Keith Campbell read on and ended with a verse that comforted Jenni in a way she’d not thought possible. “However, if you suffer as a Christian, do not be ashamed, but praise God that you bear that name.”
“Praising isn’t easy,” Ann Campbell said as she pushed back a tear-dampened strand of her daughter’s hair. “But our God inhabits praise. We must see His hand in this matter, and trust Him.”
Jenni nodded, knowing her mother was right. “Thank you for ready, Daddy. Thank you both. I knew it was right to talk things over with you.”
“There’s Somebody else you might want to talk things over with,” Keith Campbell suggested with a glance heavenward.
“I know,” Jenni replied with a deep breath. “I think I might owe Him an apology for doubting the wisdom of this decision.”
Keith Campbell chuckled and lightly tousled his daughter’s hair. “He doesn’t always do things the way we think he ought to. That’s for sure.”
Jenni sat at her desk reviewing the verses her father had shared with her earlier. Reading further, she was encouraged to find yet another verse that seemed directed toward her situation. “So then,” verse nineteen of I Peter 4, began, “those who suffer according to God’s will should commit themselves to their faithful Creator and continue to do good.”
Jenni thought on the words for several moments, before closing her Bible and going to bed. God’s will had always been important to her, and now, when His will didn’t happen to be her will, Jenni knew that this was the exact place faith must enter in.
She got into bed and breathed a prayer before closing her eyes. “Thank You, Father, for loving me, and for having an intricate plan for my life. Thank You for the blessing of good parents. Please watch over all of us, and help me to seek Your will as mine. Amen.”
Two weeks later, Jennifer Campbell graduated magna cum laude, receiving her bachelor’s degree in business.
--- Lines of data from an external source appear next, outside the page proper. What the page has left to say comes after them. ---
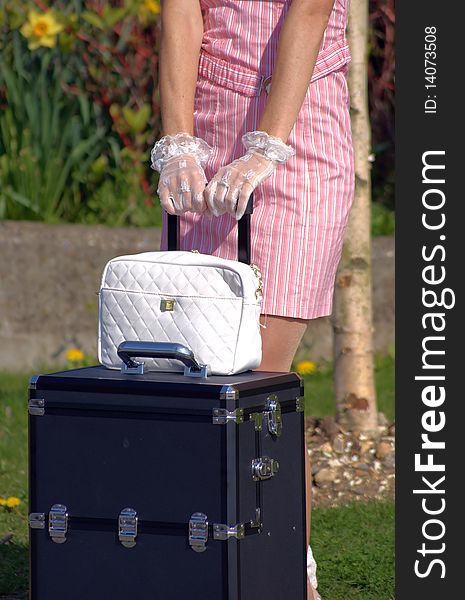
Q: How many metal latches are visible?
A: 5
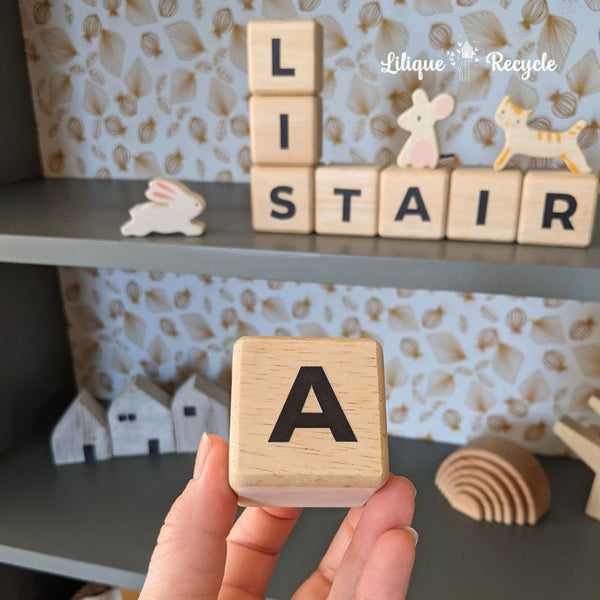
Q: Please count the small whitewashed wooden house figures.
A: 3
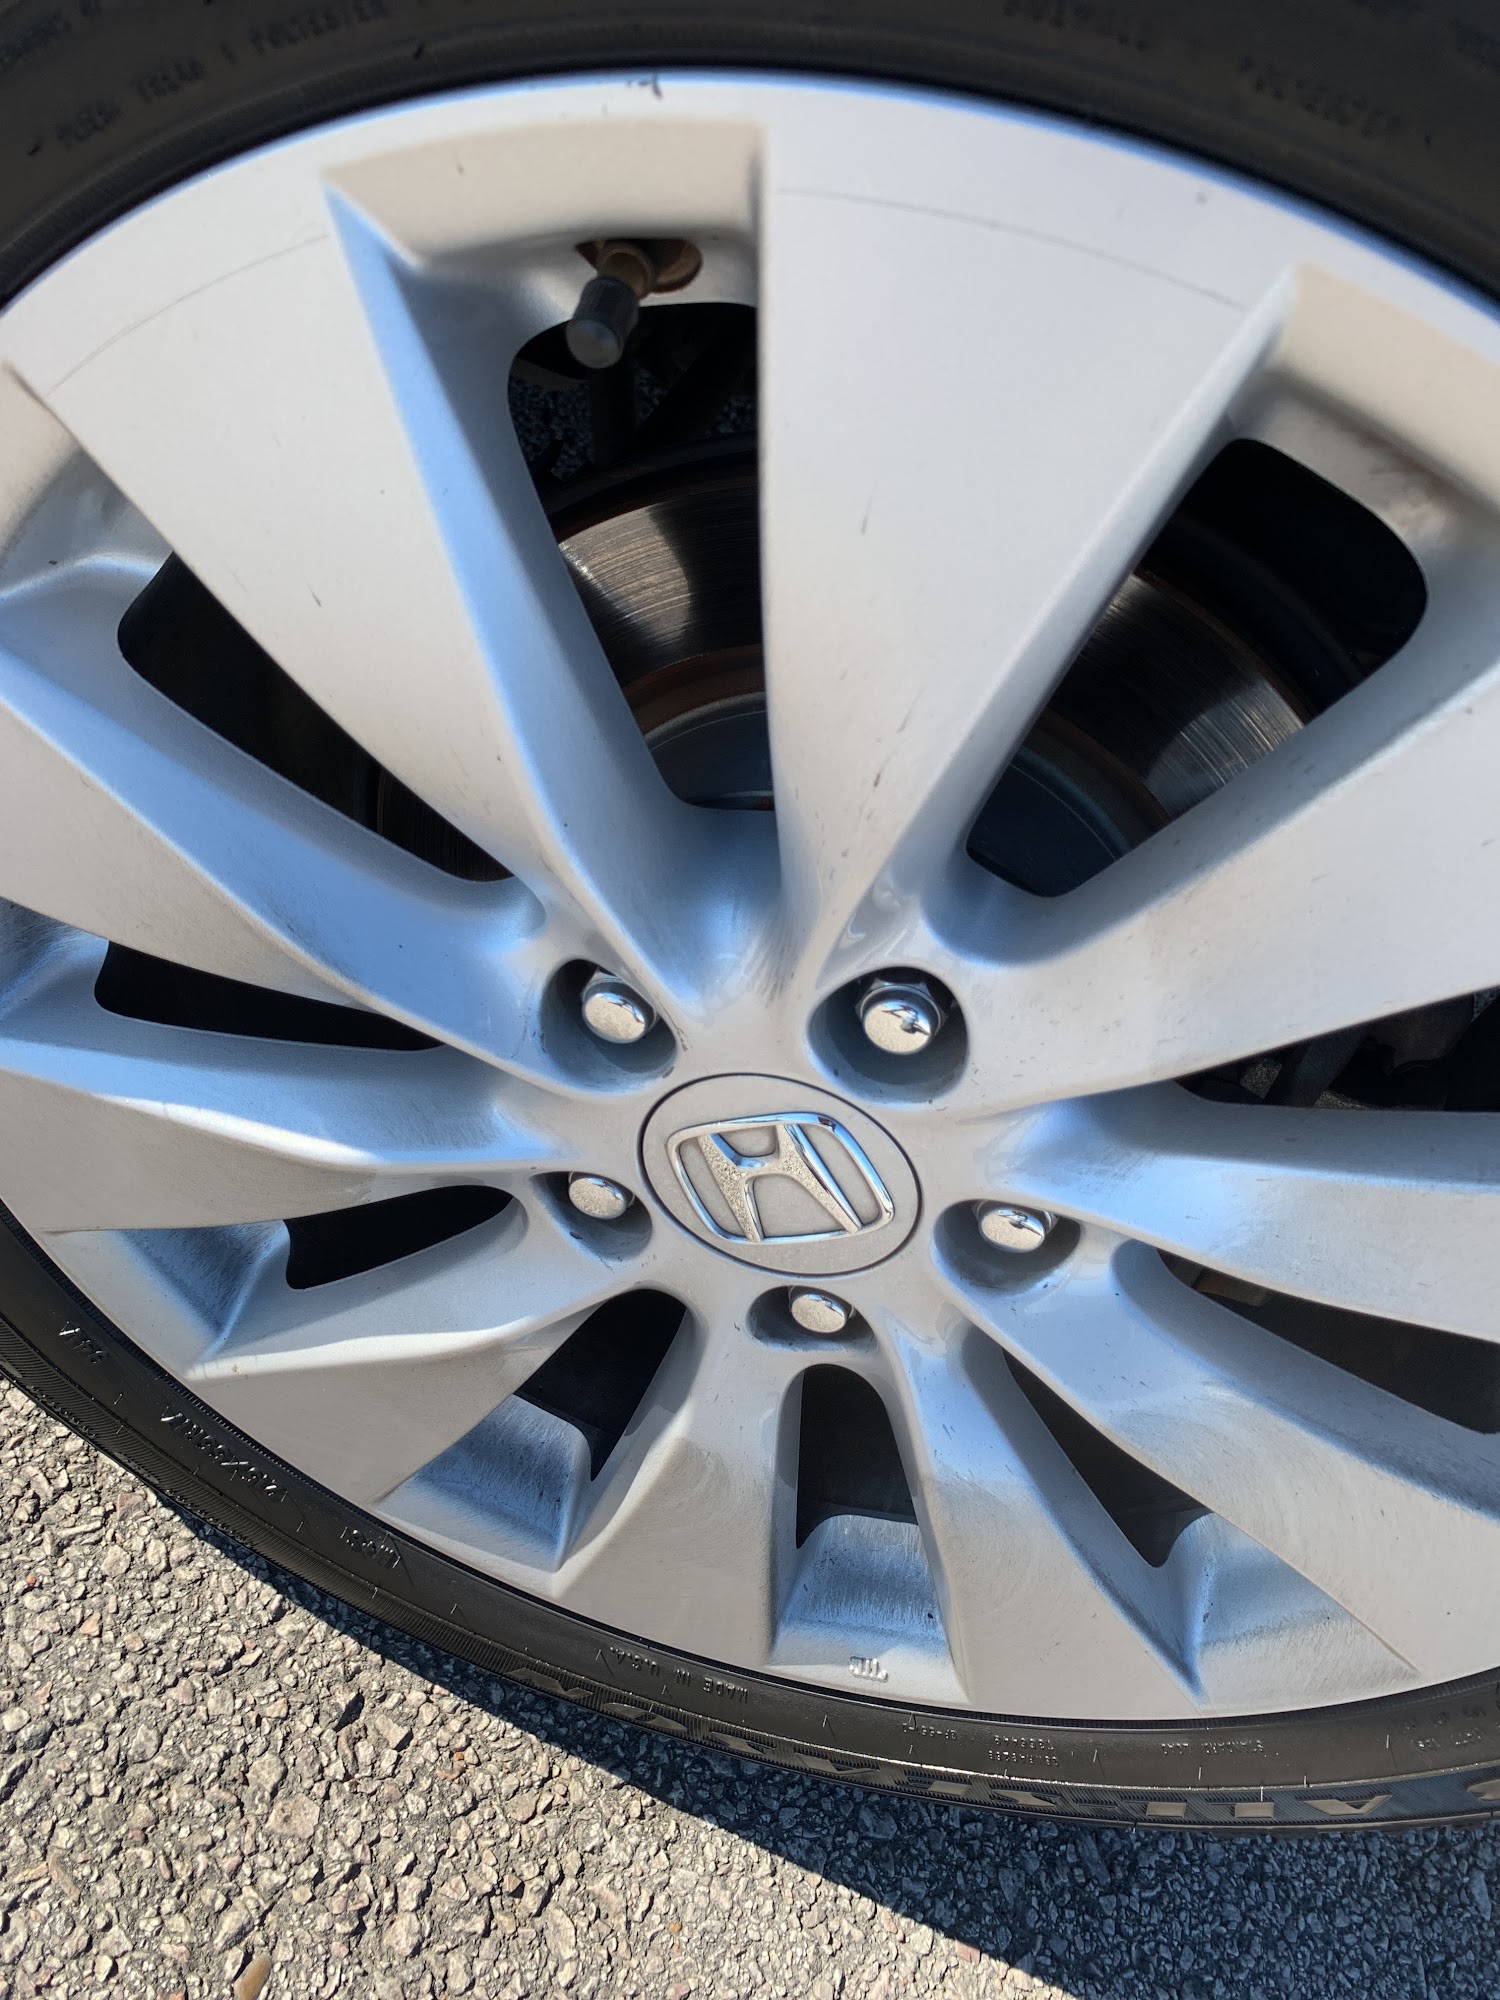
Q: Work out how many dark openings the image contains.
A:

She stood laughing with her parents and sister, when Brian Givens and his parents passed by.
The atmosphere was strained, and Jennifer stubbornly refused to meet Brian’s eyes. Jenni thought she heard her parents breathe a sigh of relief when Brian and his parents moved on, but when she looked up to question them, they were all smiles.
“Come on,” Keith Campbell said proudly. “I want to take this fine young graduate out to dinner.”
“Can we go to. . .” Jennifer’s thirteen-year-old sister Julie started to question and stopped at her father’s raised hand.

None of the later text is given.